Софья Андреевна, в позднейших, исполненных обиды мемуарах писала, что отношения между ее мужем и сестрой могли бы кончиться плохо, если бы у Татьяны не начался роман с Сергеем Николаевичем. Эти ретроспективные домыслы следует приписать ревнивому воображению графини. И для Толстого, и для Татьяны любая мысль о связи была бы совершенно непредставимой. И все же трудно заподозрить вечно копавшегося в себе Толстого с его обостренной психологической проницательностью в том, что он «не отдавал себе отчета» в собственных чувствах. Можно, пожалуй, сказать, что «Война и мир» представляет собой самое длинное и изощренное признание, которое мужчина когда-либо делал женщине.

Таня присутствовала на первом чтении начальных глав романа в семейном кругу и описала свои впечатления в письме к Поливанову, отвергнутому поклоннику Сони. По ее свидетельству, присутствовавшим «Пьер понравился меньше всех». Между тем ей самой он понравился «больше всех». «Я люблю таких»[28], – заключила она. Несомненно, она все сразу поняла.

Первые два фрагмента из романа появились в январском и февральском номерах «Русского вестника» за 1865 год под заглавием «1805». Всем было очевидно, что заглавие изменится, как только автор выйдет за обозначенные им хронологические рамки. Толстой писал не об ограниченном историческом эпизоде, но о самом движении времени. После годичного перерыва следующие три отрывка были напечатаны в том же журнале в первых номерах за 1866 год параллельно с началом «Преступления и наказания». Но если дисциплинированный Достоевский в течение года продолжал посылать в журнал главу за главой, то поклонникам Толстого пришлось подождать.

Уловив растущий читательский интерес, Толстой решил печатать продолжение романа не в журнале, а отдельным изданием, и в конце 1866 года опубликованные части были полностью перепечатаны под одним переплетом. Вскоре роман был начерно закончен, но затем Толстой вновь взялся за переписывание и переработку. Прошло еще два года, прежде чем в 1868-м вышли четыре полностью переделанных тома, на этот раз уже под окончательным заглавием «Война и мир». В следующем, 1869-м, году два последних тома завершили публикацию.

Завершение, впрочем, было условным. Повествование в «Войне и мире» скорее оборвано, чем доведено до конца. В эпилоге Пьер приезжает из Петербурга, где он принял участие в создании конспиративного общества, чтобы наслаждаться безмятежной семейной жизнью. Ему и Наташе кажется, что их злоключениям пришел конец, между тем как читатели понимали, чтó ожидает героев в ближайшем будущем. Ужасам французского плена, пожару Москвы, полным раненых каретам Ростовых суждено померкнуть на фоне десятилетий, которые Пьеру предстоит провести на каторге и в сибирской ссылке, а Наташе с детьми разделять его горестную участь. На последних страницах романа история взяла паузу, чтобы с еще большим ожесточением преследовать героев на новом этапе их жизни.

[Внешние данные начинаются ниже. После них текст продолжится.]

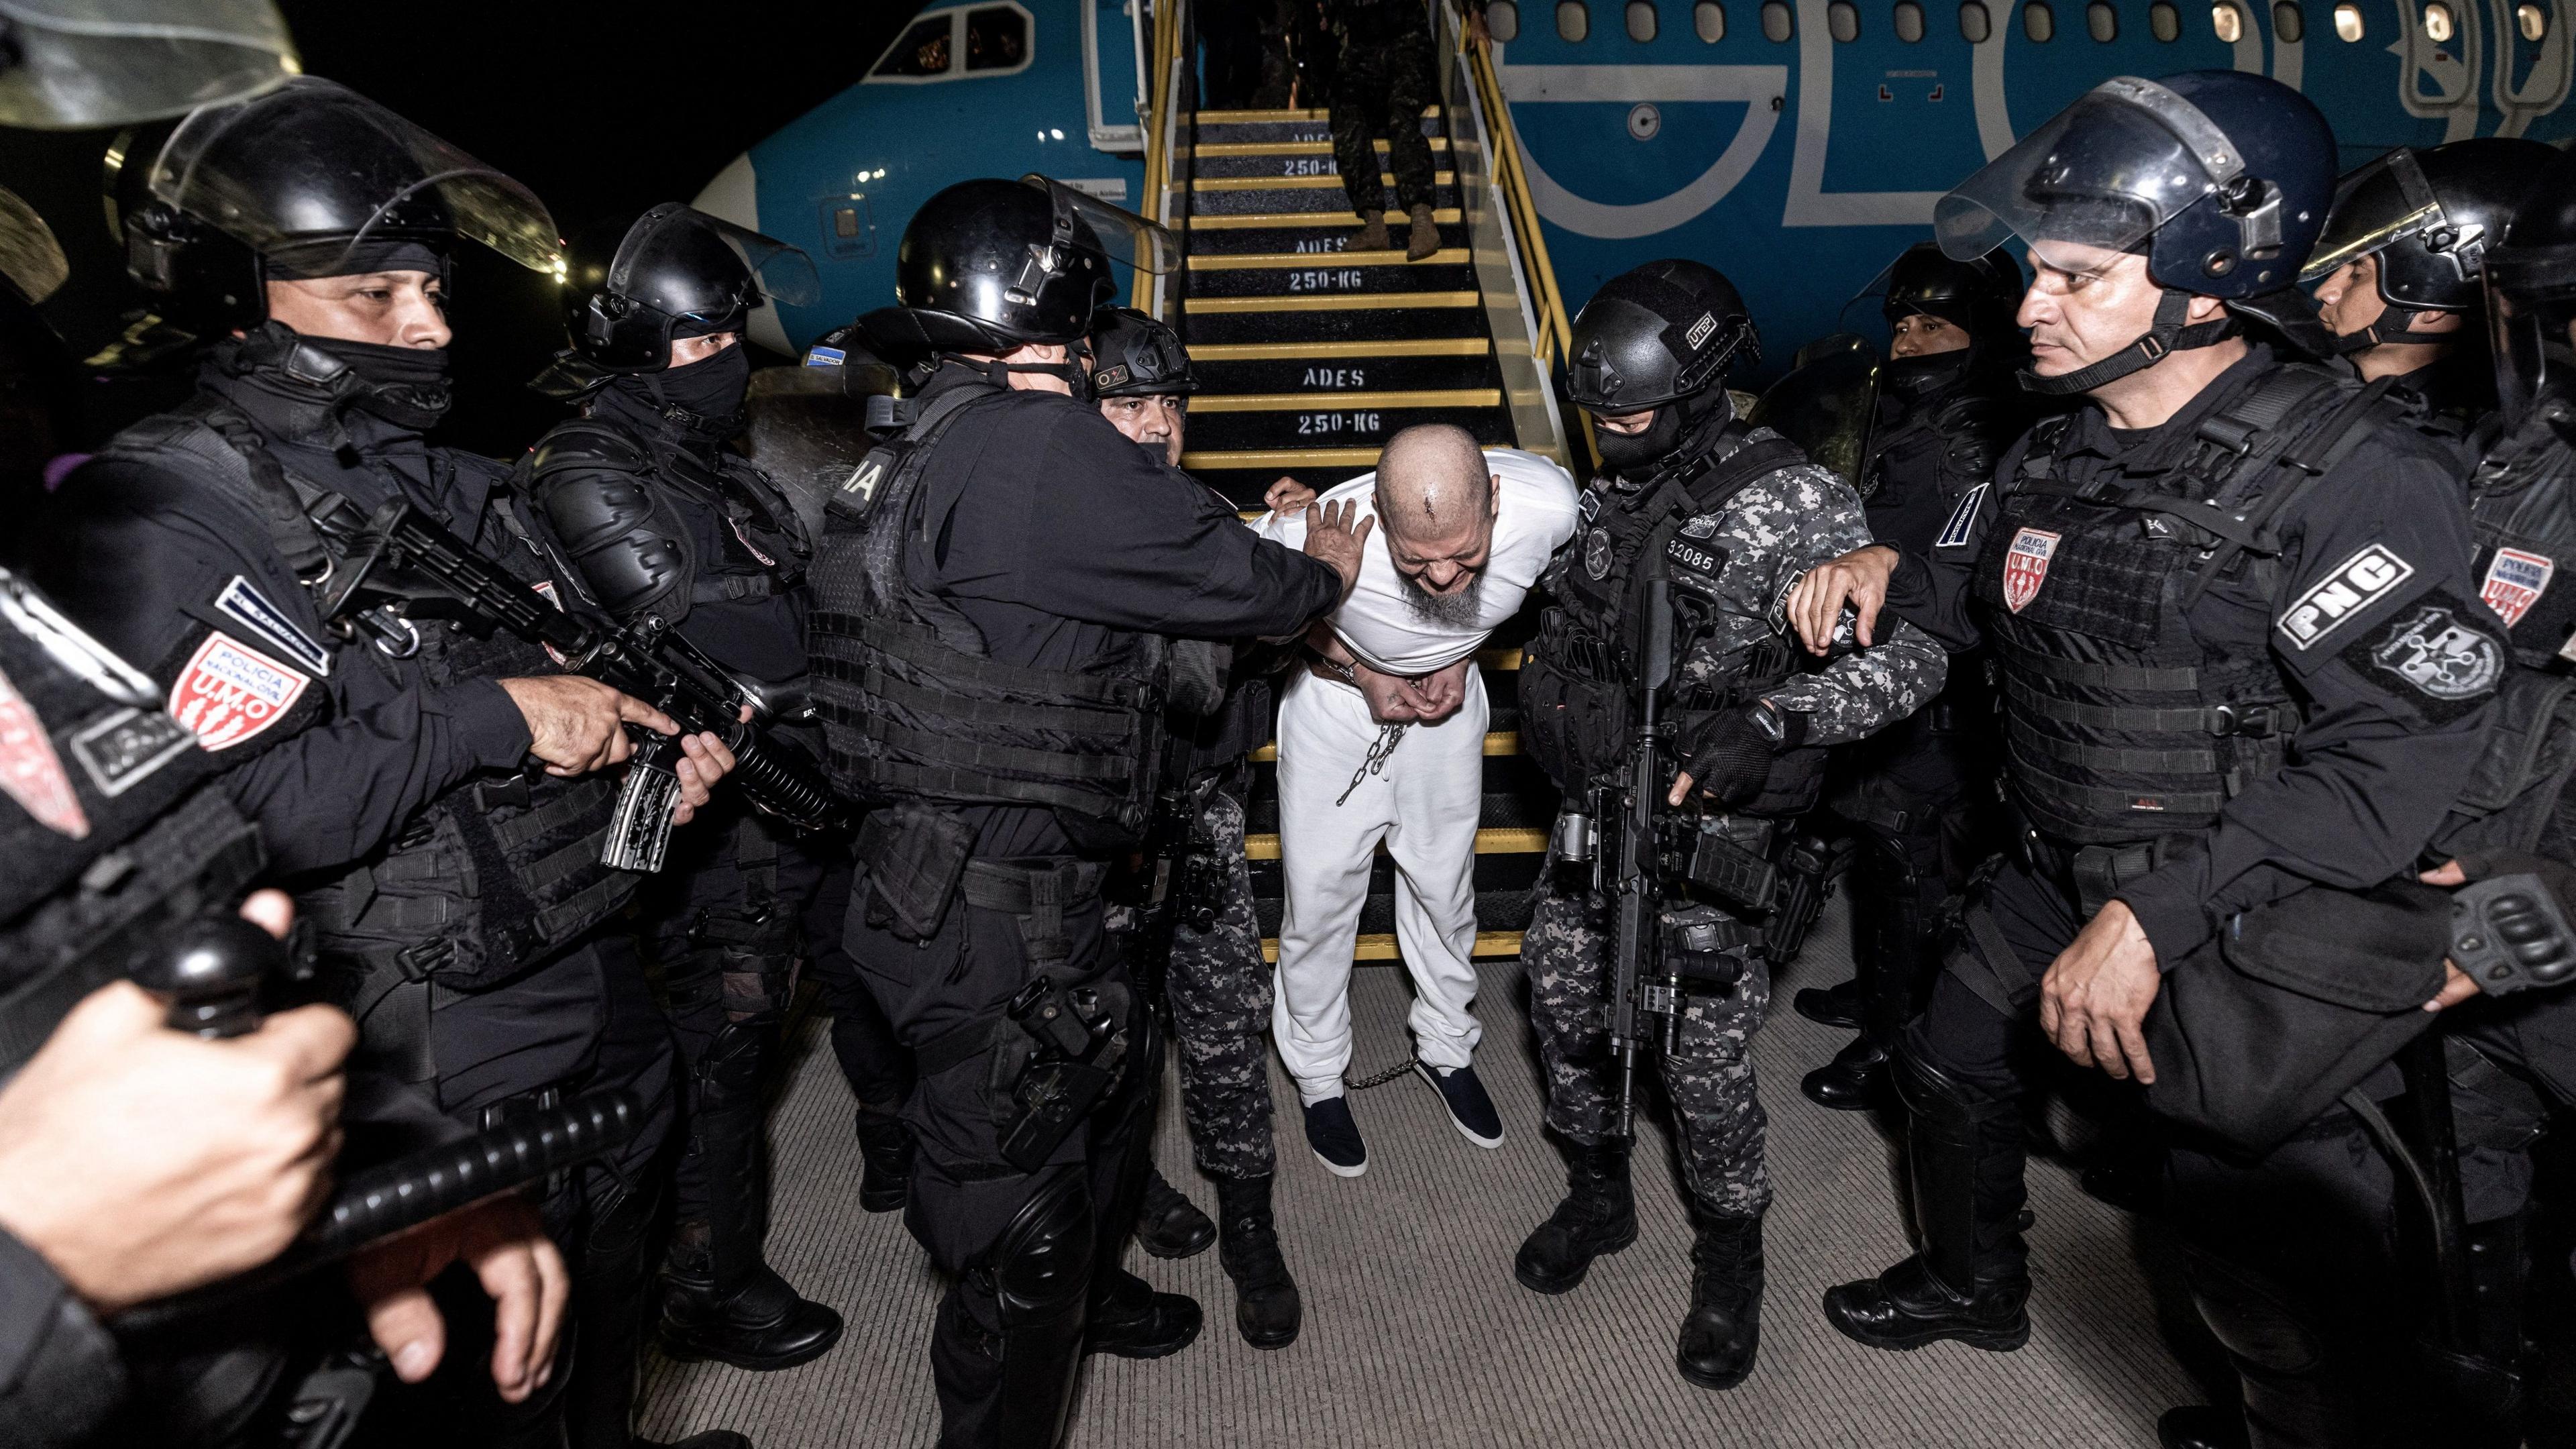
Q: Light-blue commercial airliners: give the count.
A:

Готовя первые главы к публикации в «Русском вестнике», Толстой попросил Фета поделиться с ним мыслями о романе: «Пожалуйста, подробнее напишите свое мнение. Ваше мнение, да еще мнение человека, к[отор]ого я не люблю, тем более, чем более я выростаю большой, мне дорого – Тургенева. Он поймет» (ПСС, LXI, 72). В ответ Фет отправил Толстому несколько писем, переполненных самыми восторженными похвалами, а потом дополнил их стихотворением, где писал, что стоит в «священном трепете» перед «мощию стихийной» толстовского гения.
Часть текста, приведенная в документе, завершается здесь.